Sono stati poi coinvolti anche i principali social network, come Facebook e Twitter, perché non è sempre chiaro in che modo e misura siano usati i dati personali. Sta di fatto che nel Web la raccolta e lo sfruttamento delle informazioni sulle persone ha continuato a svilupparsi molto velocemente e infatti il mercato della pubblicità online è in crescita costante (15% in più solo in Italia: stando alle previsioni, la pubblicità online nel 2012 sarà seconda solo alla TV).

Ma potrebbe fruttare molto di più con profilazioni sugli utenti ancora più accurate. Ed è sostanzialmente questa la ragione per cui la situazione rimane per molti aspetti ancora confusa.

Molti degli attori coinvolti – ad network, centri media, pubblicitari, fornitori di contenuti ed editori online, sono alla ricerca di nuovi sistemi per raggiungere i propri target senza invaderne la privacy ma il problema è che dal punto di vista tecnico le cose sono tutt’altro che semplici: tutti i principali servizi per la pubblicità online attualmente si basano sul tracciamento delle preferenze e dei movimenti degli utenti. Questo perché la pubblicità mirata garantisce un ritorno migliore agli inserzionisti, riducendo la quantità delle inserzioni pubblicitarie a vantaggio della pertinenza dei messaggi, quindi a favore anche della qualità. L’obiettivo è perciò quello giusto: più la pubblicità è pertinente più cresce la soddisfazione di chi investe in campagne online e, parallelamente, diminuisce il senso di fastidio per gli utenti (forse), non più raggiunti da messaggi inopportuni e disallineati.

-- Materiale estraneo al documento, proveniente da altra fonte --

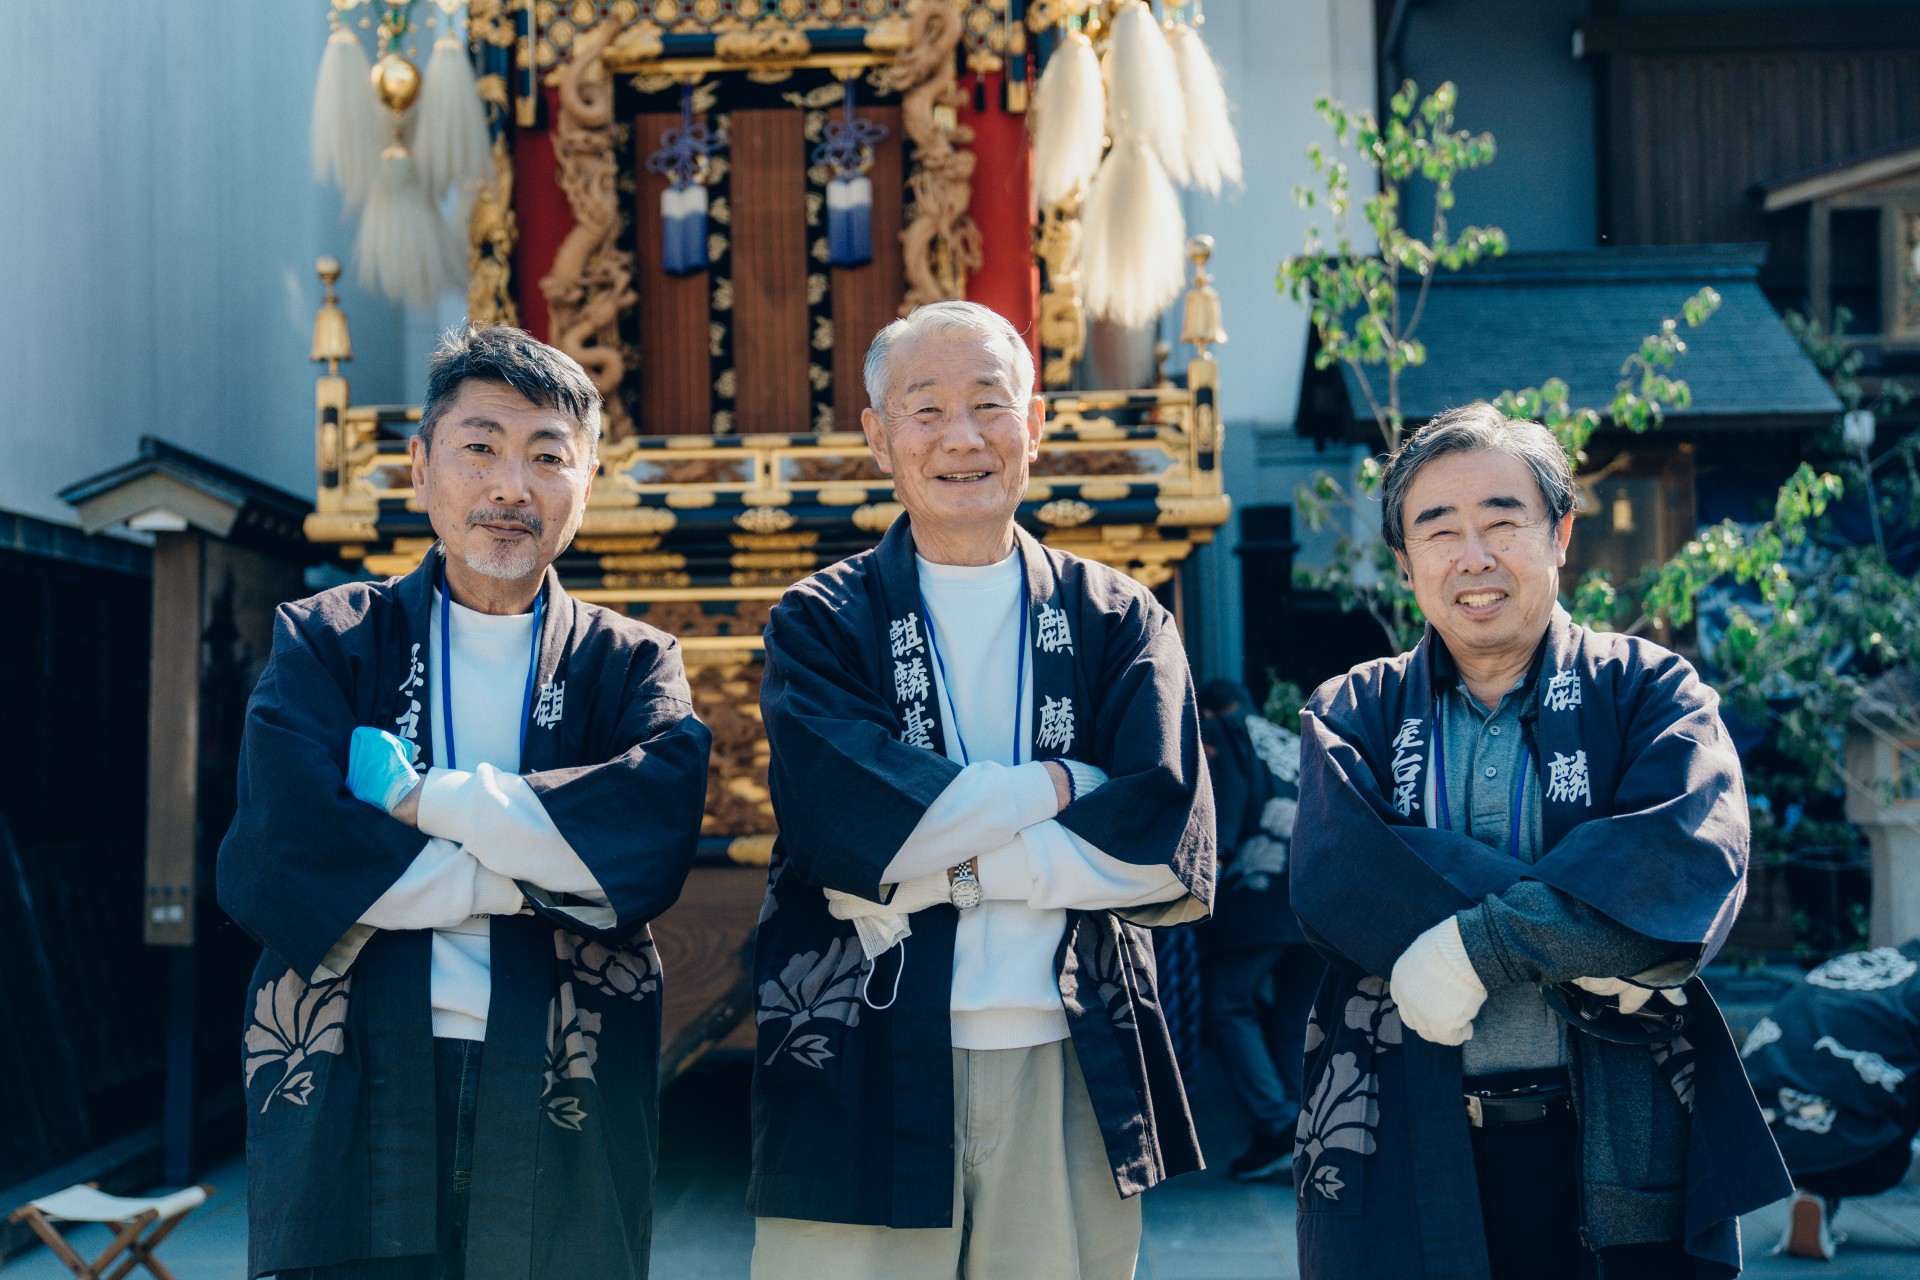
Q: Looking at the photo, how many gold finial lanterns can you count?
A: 2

Come però spesso accade, a far la differenza è la strada che si imbocca per raggiungere l’obiettivo prefissato. La scorciatoia del tracciamento ha i giorni contati e lasciano molto a desiderare le prime reazioni dei grandi fornitori di servizi pubblicitari (come Google, appunto. Ma anche per Yahoo! le cose non sono molto differenti). Lo dimostra l’aumento di cause di varia natura, in qualche modo legate allo sfruttamento non autorizzato di dati personali presenti online; lo dimostra l’attenzione crescente dei media e una maggior consapevolezza degli utenti. E lo dimostra il fatto che laddove non arriva il buon senso delle grandi aziende… intervengono le autorità. E meno male: non si capisce perché per chi ha una vita digitale le cose dovrebbero funzionare diversamente dalla vita reale.